§ **Task to carry out**: An exact transcription of the entries is required, with none of the pictures carried over.

⟨

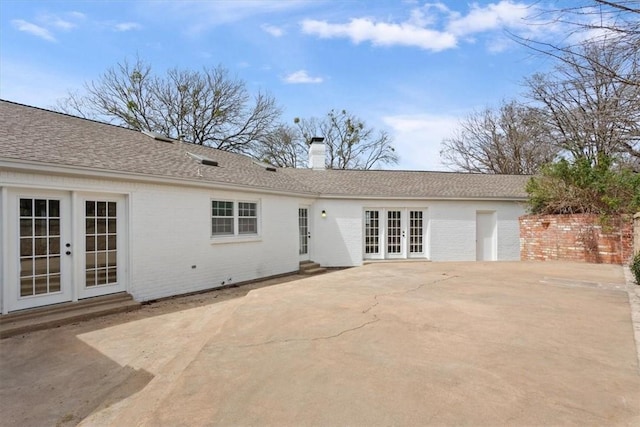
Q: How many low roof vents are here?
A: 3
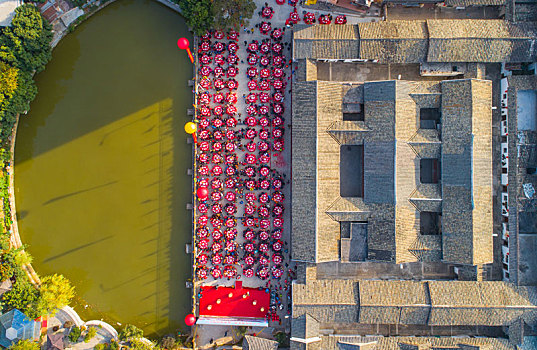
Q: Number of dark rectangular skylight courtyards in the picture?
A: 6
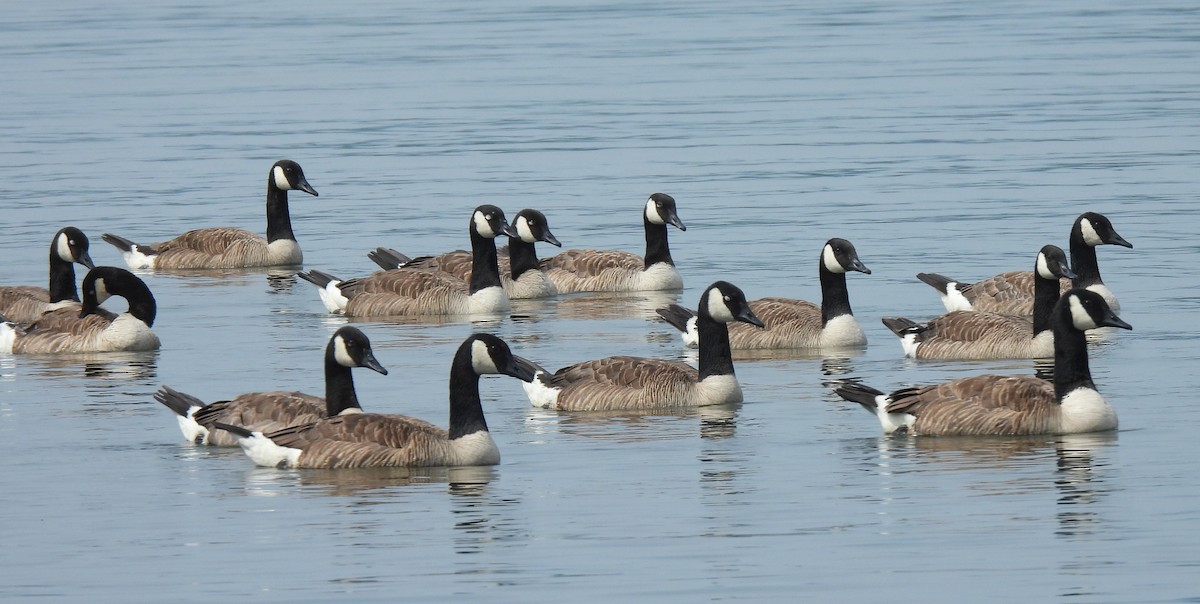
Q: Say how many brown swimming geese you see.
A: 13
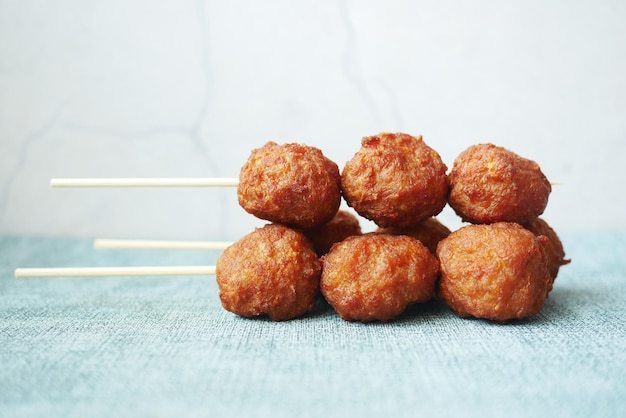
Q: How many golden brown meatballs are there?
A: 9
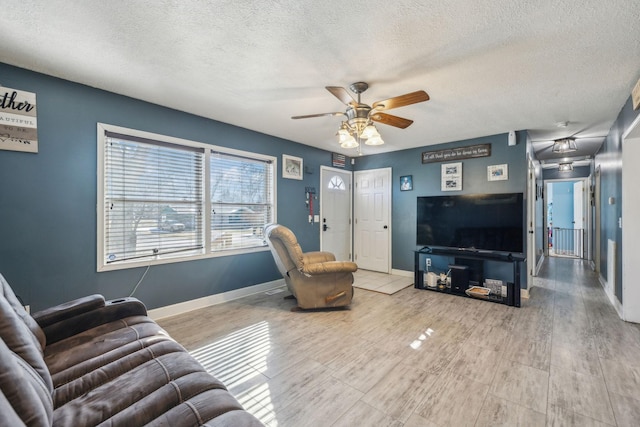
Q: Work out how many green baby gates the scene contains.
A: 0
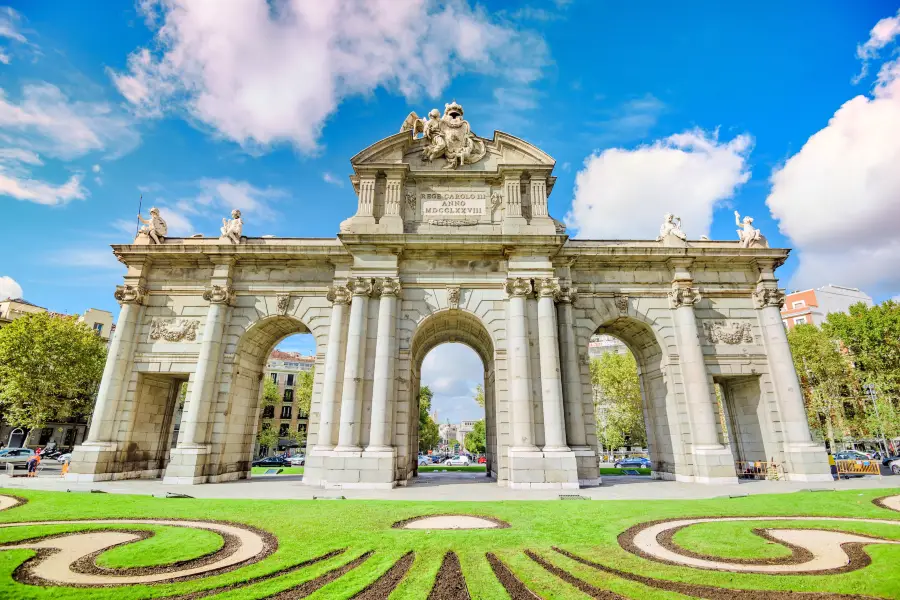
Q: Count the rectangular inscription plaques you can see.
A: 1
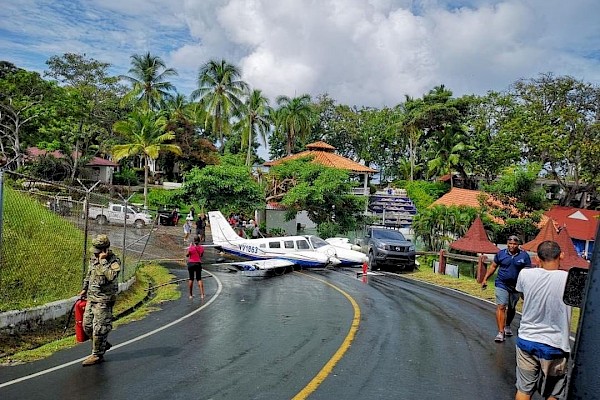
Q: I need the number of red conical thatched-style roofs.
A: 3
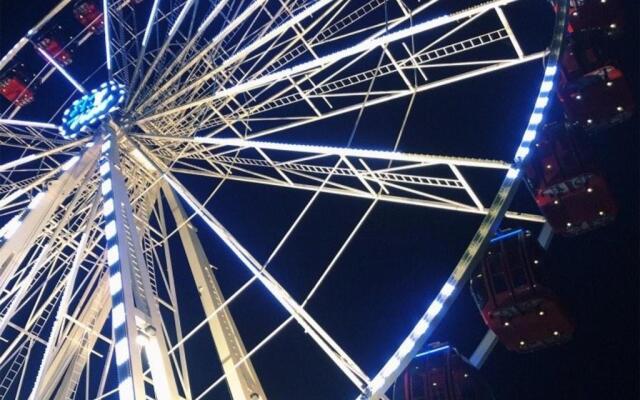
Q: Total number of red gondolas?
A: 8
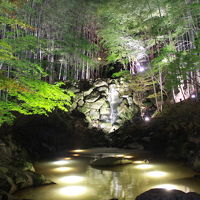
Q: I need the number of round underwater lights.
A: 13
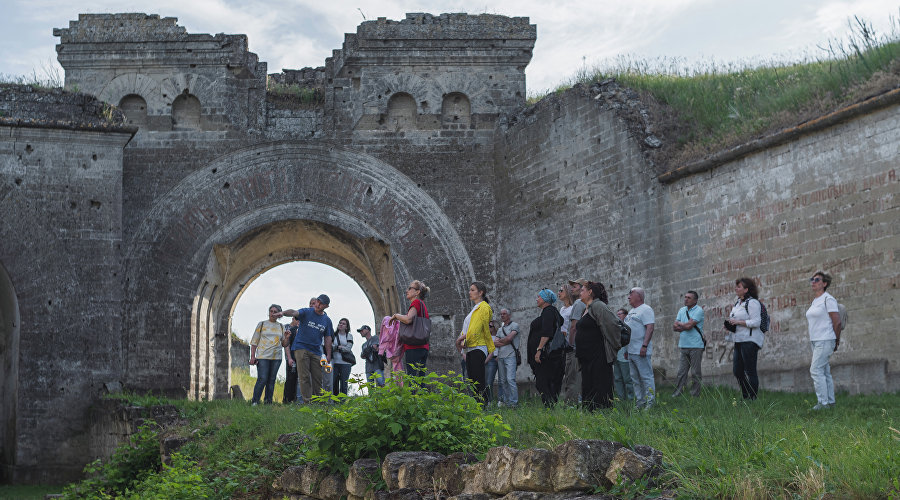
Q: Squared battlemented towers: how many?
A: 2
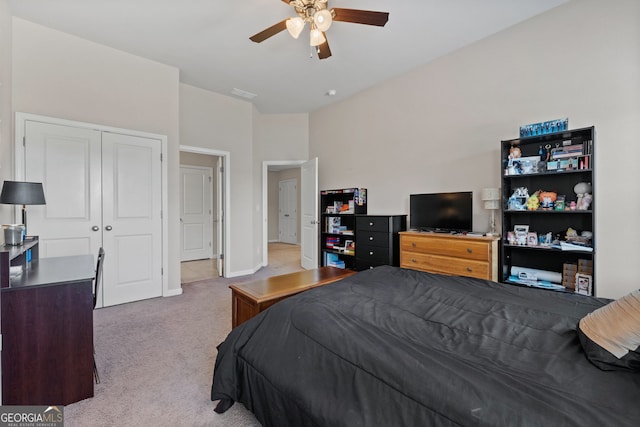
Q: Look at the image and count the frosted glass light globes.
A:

⟩

§ **Answer for the task**:
Q: How many low roof vents are here?
A: 3
Q: Number of dark rectangular skylight courtyards in the picture?
A: 6
Q: Say how many brown swimming geese you see.
A: 13
Q: How many golden brown meatballs are there?
A: 9
Q: Work out how many green baby gates the scene contains.
A: 0
Q: Count the rectangular inscription plaques you can see.
A: 1
Q: I need the number of red conical thatched-style roofs.
A: 3
Q: Total number of red gondolas?
A: 8
Q: I need the number of round underwater lights.
A: 13
Q: Squared battlemented towers: how many?
A: 2
Q: Look at the image and count the frosted glass light globes.
A:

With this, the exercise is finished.